• **Task statement**: Find the line containing "Q: Altogether, how many red" in the entries; transcribe it and all remaining lines through the end, exactly as they appear, but not the pictures.

Start of Block

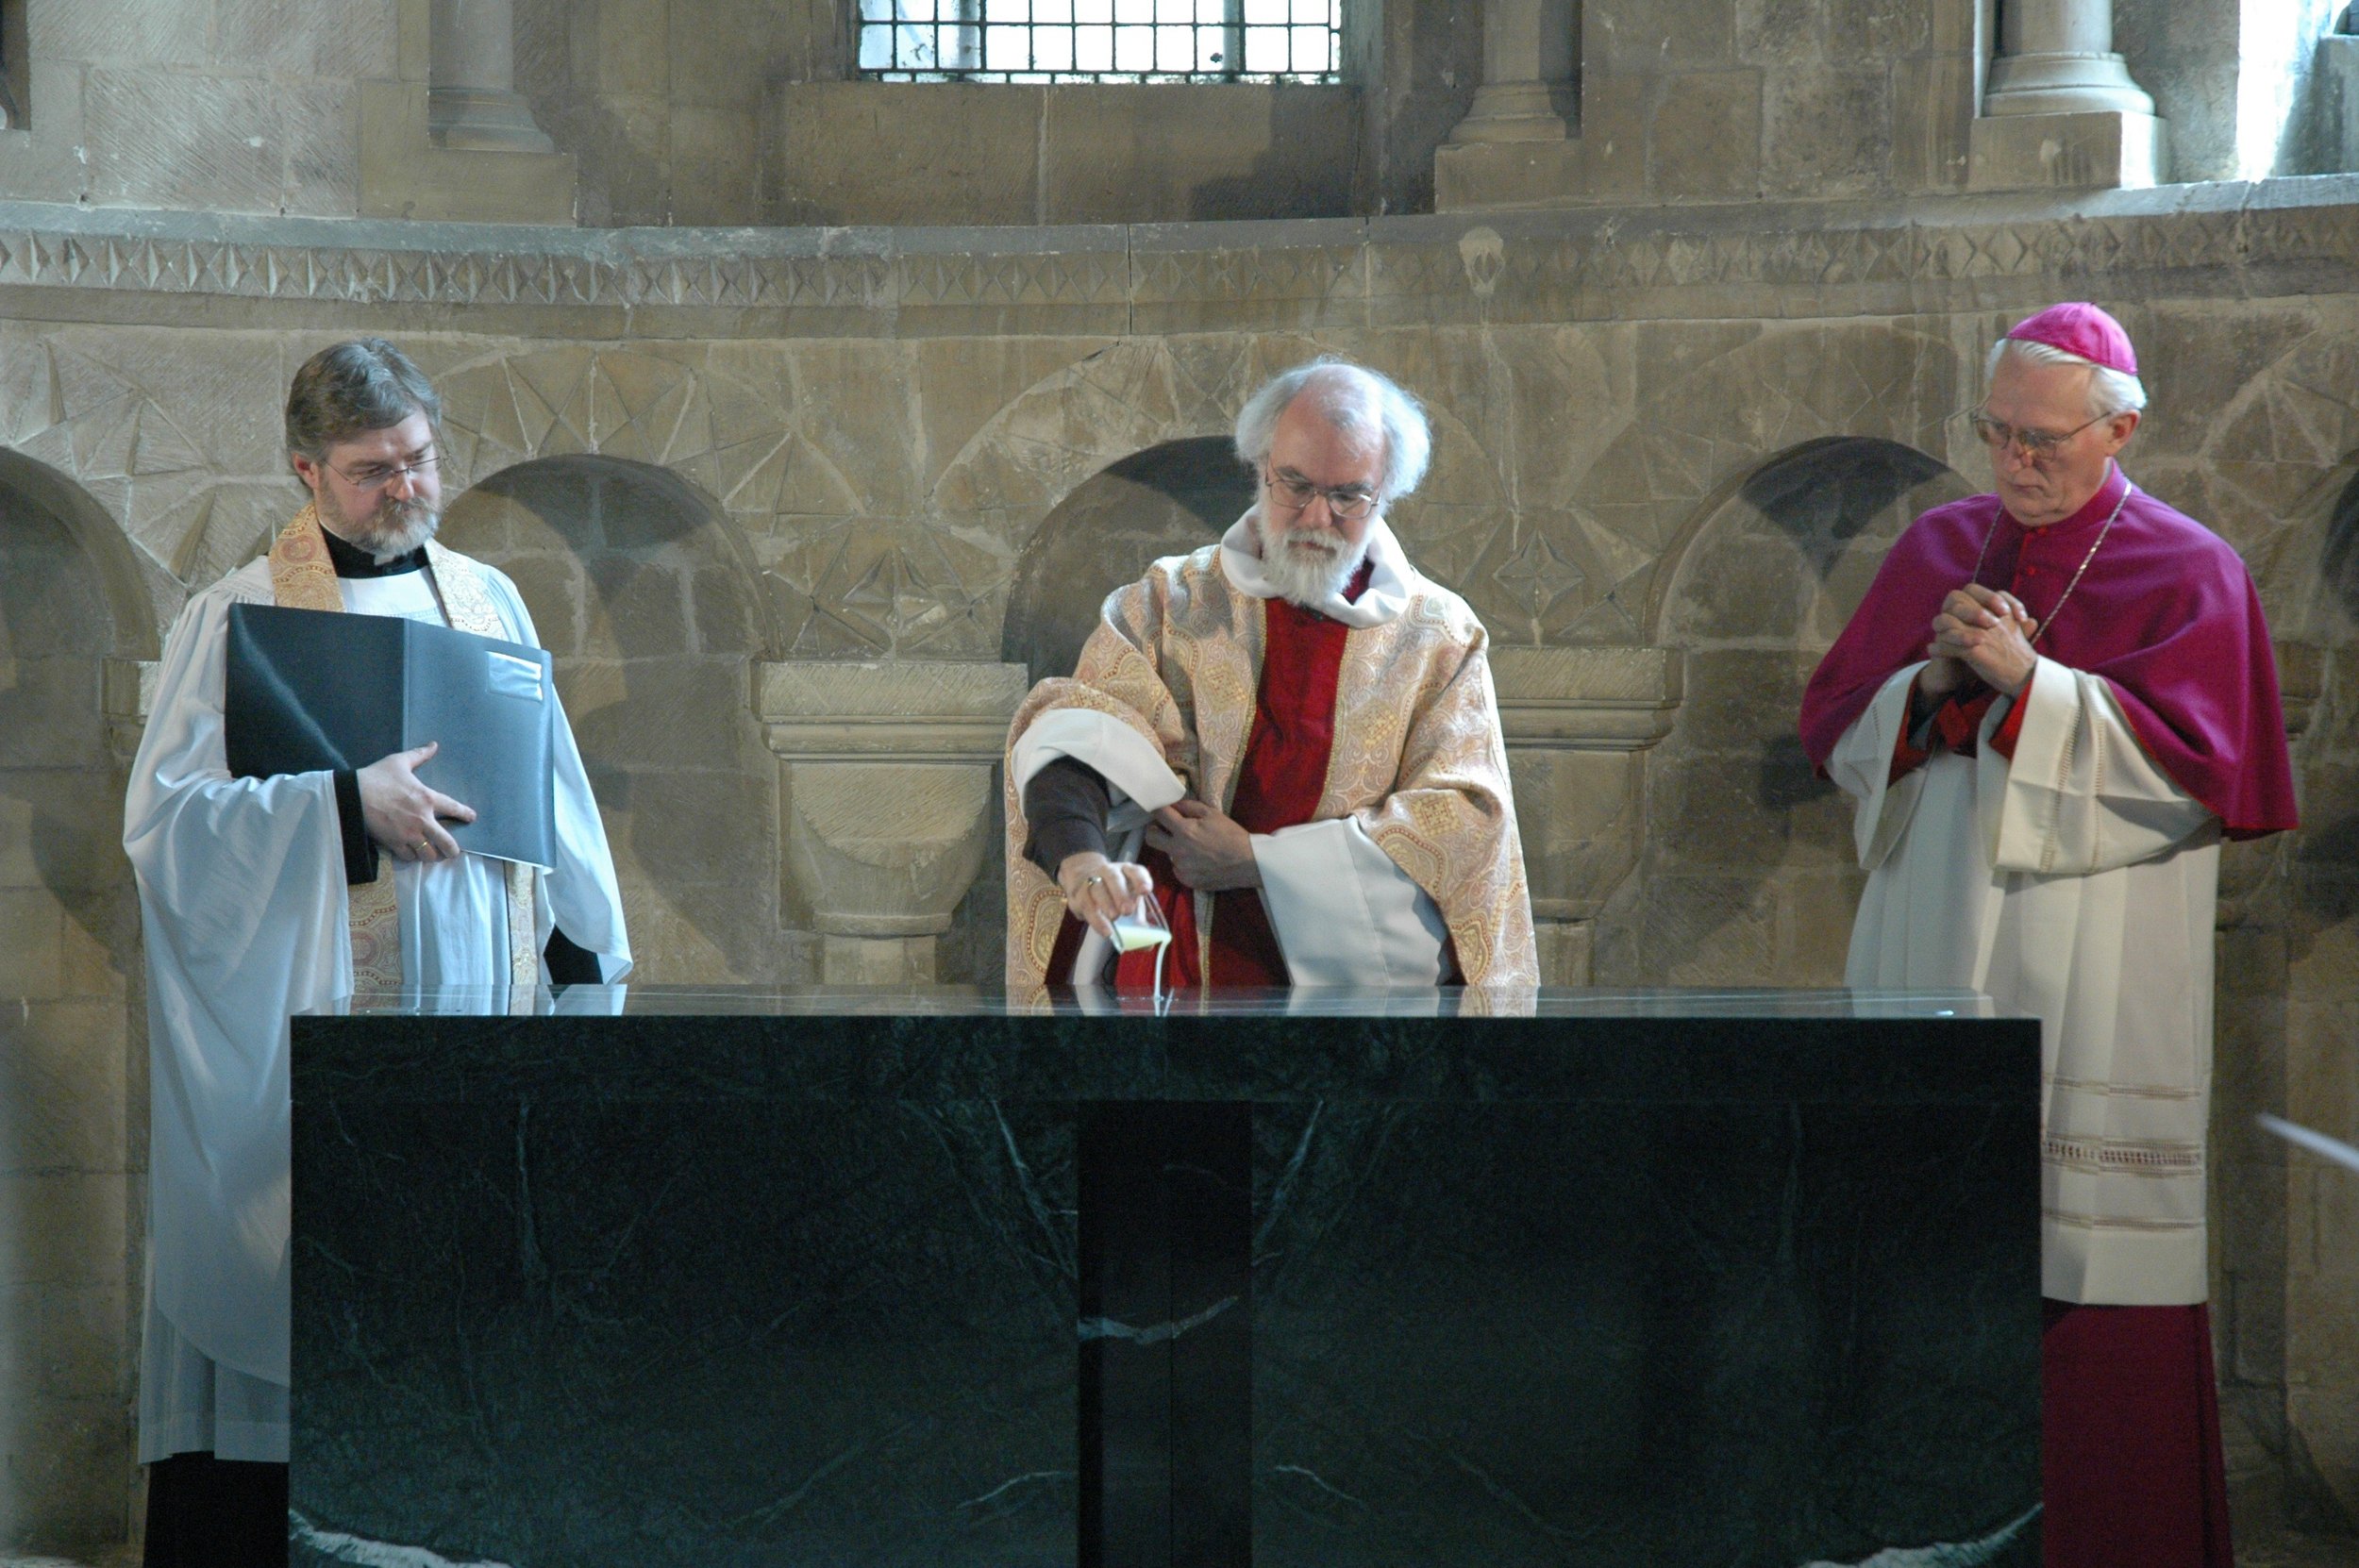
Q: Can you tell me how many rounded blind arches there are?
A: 5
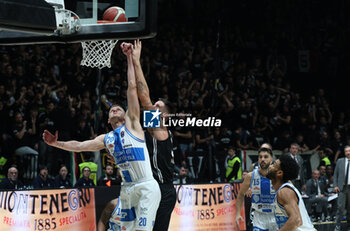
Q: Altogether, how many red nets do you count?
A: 0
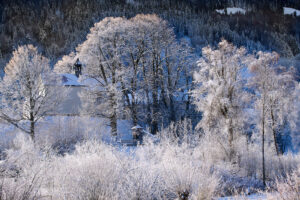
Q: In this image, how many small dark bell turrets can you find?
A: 1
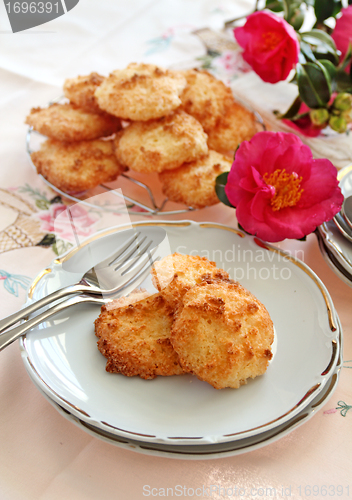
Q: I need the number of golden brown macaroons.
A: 11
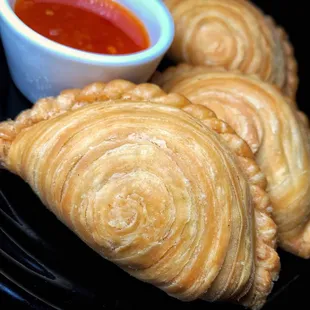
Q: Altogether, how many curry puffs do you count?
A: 3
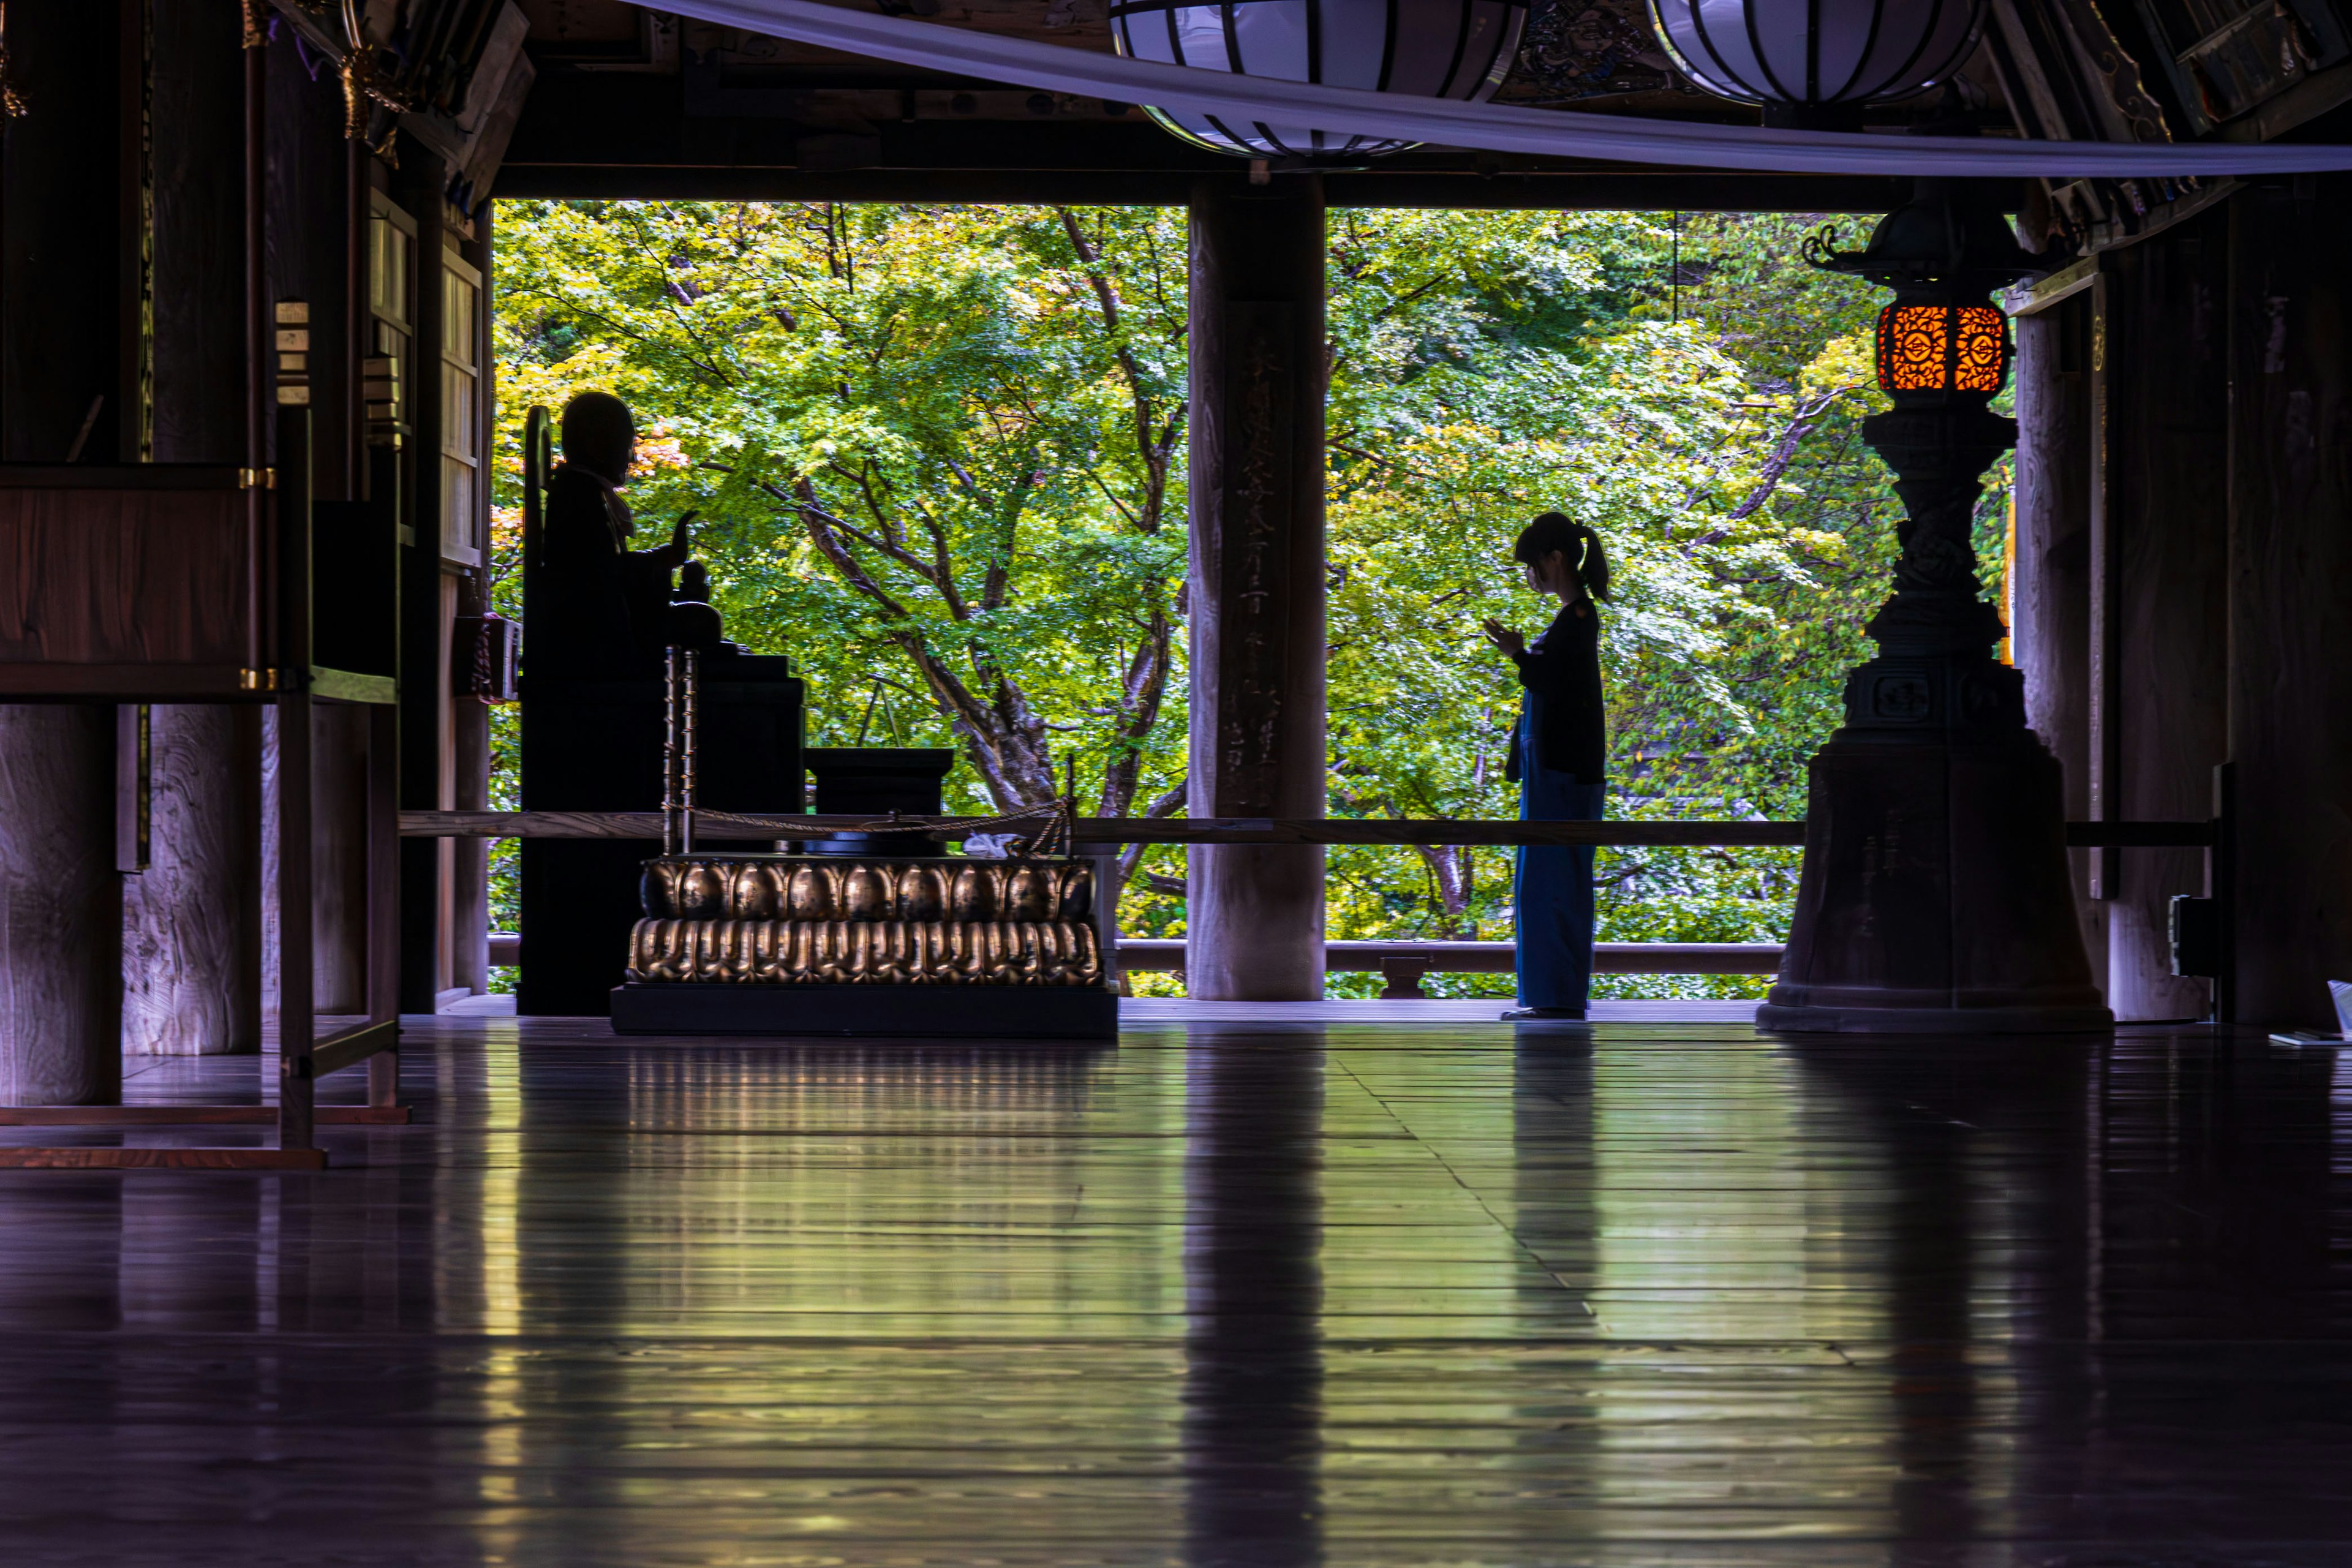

End of Block

• **Finished task**:
Q: Altogether, how many red nets do you count?
A: 0
Q: In this image, how many small dark bell turrets can you find?
A: 1
Q: I need the number of golden brown macaroons.
A: 11
Q: Altogether, how many curry puffs do you count?
A: 3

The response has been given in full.